The core has zero runtime dependencies and is fully functional on .md/.txt with no extras. .docx and .pdf work out of the box via stdlib readers; the [docx]/[pdf] extras improve fidelity on complex documents (see ARCHITECTURE.md).

The two extraction tiers

extract-cli is explicit about how it knows each field — encoded in every field's source and in _meta.tiers_used.

Tier When Fields Network?
deterministic always on (default) parties, dates, defined terms, clause map, governing law, best-effort term/notice/value none
llm opt-in via --llm only renewal mechanics, obligation phrasing, ambiguous governing law yes (your provider)

The deterministic core is fully useful without the LLM. The LLM tier is opt-in, never in a hot path, and gated behind an explicit flag and a config file — if no config is present, --llm degrades gracefully with a warning and you still get the full deterministic output.

Commands

extract <path>            # parse a document → structured JSON on stdout (default)
extract schema            # print the output JSON Schema (the cross-CLI contract)
extract fields            # list extractable fields and their tier
extract demo              # run on a bundled fixture and show the narrative
extract completion bash   # emit a shell-completion script (bash|zsh)

Flags

Flag Meaning
--llm Opt-in LLM enrichment of fuzzy fields (off by default)
--fields a,b,c Emit only a subset of top-level fields (e.g. parties,clauses)
--format json|table Output format (default json)
--no-confidence Omit confidence/source markers (reduced convenience view)
--json Force JSON to stdout (the default)
--why Rationale block on stderr
-q, --silent, --quiet Suppress non-error diagnostics
--no-color Disable ANSI color (also honors NO_COLOR / FORCE_COLOR)
-V, --version Print extract-cli X.Y.Z

Streams follow the suite convention: stdout is the machine payload (JSON), stderr is for humans (--why, warnings, errors). Exit codes: 0 success, 1 low-signal document (e.g. a scanned/empty PDF), 2 bad usage.

Output shape (abridged)

{
  "document":   { "title": "...", "format": "markdown", "sha256": "…", "source_path": "nda.md" },
  "parties":    [ { "name": "Acme Robotics, Inc.", "role": "Disclosing Party", "confidence": 0.9, "source": "deterministic" } ],
  "dates":      { "effective": { "value": "2024-03-01", "confidence": 0.85, "source": "deterministic" }, "expiration": { "value": null, "confidence": 0.0, "source": "none" } },
  "term":       { "length": { "value": "3 years", ... }, "auto_renew": { "value": true, ... }, "notice_period_days": { "value": 60, ... } },
  "governing_law": { "value": "State of Delaware", "confidence": 0.85, "source": "deterministic" },
  "clauses":    [ { "canonical_title": "Confidentiality", "detected_title": "## Confidentiality Obligations", "tier": "h2", "span": {"start": 0, "end": 120}, "confidence": 0.95, "source": "deterministic", "mapped": true } ],
  "defined_terms": [ { "term": "Confidential Information", "confidence": 0.6, "source": "deterministic" } ],
  "value":      { "value": "$50,000", "confidence": 0.6, "source": "deterministic" },
  "_meta":      { "extractor_version": "0.1.0", "tiers_used": ["deterministic"], "llm_used": false }
}

The clause map (the differentiator)

A counterparty's "SECTION 7. NON-DISCLOSURE" and your template's "## Confidentiality" are the same clause. extract-cli reuses template-vault-cli's clause-detection cascade (Tier 1 ## H2 headings → Tier 2 bold-numbered **1. …** → Tier 3 ALL-CAPS lines) and a built-in canonical alias vocabulary to normalize foreign clause titles onto the names the rest of the suite already speaks. Clauses it can't map are kept with mapped: false (and a * in the table view) so nothing is silently dropped.

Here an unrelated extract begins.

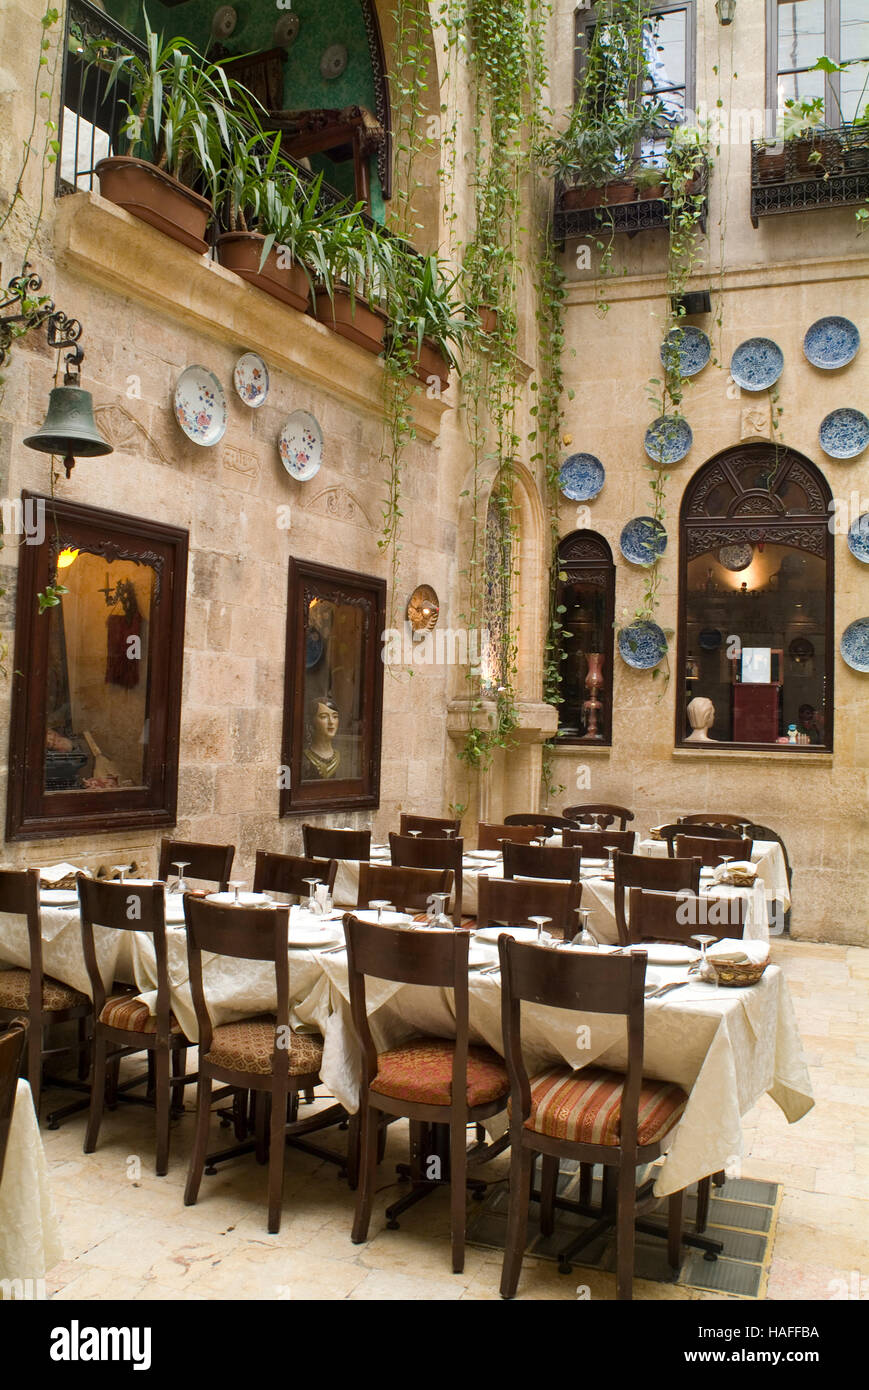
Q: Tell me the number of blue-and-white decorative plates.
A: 10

extract counterparty.pdf | jq '.clauses[] | {canonical_title, detected_title, mapped}'

Composability — piping into the rest of the suite

extract-cli is built to be the first stage of a Unix pipe. Its JSON is the contract every downstream tool reads.

# 1) Foreign NDA → review. extract normalizes clauses; nda-review runs policy.
extract counterparty_nda.pdf | nda-review review --from-extract -

# 2) Pull just the clause map and feed compare-cli to diff a foreign doc
#    against your canonical template's structure.
extract their_msa.docx --fields clauses | compare-cli align --stdin \
  --against msa/standard

# 3) Archive structured metadata for any inbound paper into the post-signature
#    vault, keyed by content hash.
extract signed_contract.pdf | contract-vault put --from-extract - \
  --id "$(extract signed_contract.pdf | jq -r .document.sha256)"

# 4) Triage a folder of inbound contracts: list governing law + parties.
for f in inbox/*.pdf; do
  extract "$f" --fields parties,governing_law --no-confidence \
    | jq -c '{file: input_filename, gov: .governing_law, parties: [.parties[].name]}'
done

# 5) Gate a workflow on extraction confidence.
extract draft.docx | jq -e '.clauses | all(.confidence > 0.7)' && echo "ok to review"

The --from-extract/--stdin flags above are the consumption points the sibling CLIs expose (or are adopting) for this contract; see docs/INTEROP.md for the shared conventions and the versioning commitment on the schema.

LLM configuration (opt-in)

--llm reads a shared suite config, in this order:

  1. ~/.config/contract-ops/llm.json (suite-wide — preferred)
  2. ./config/llm.json (repo-local override)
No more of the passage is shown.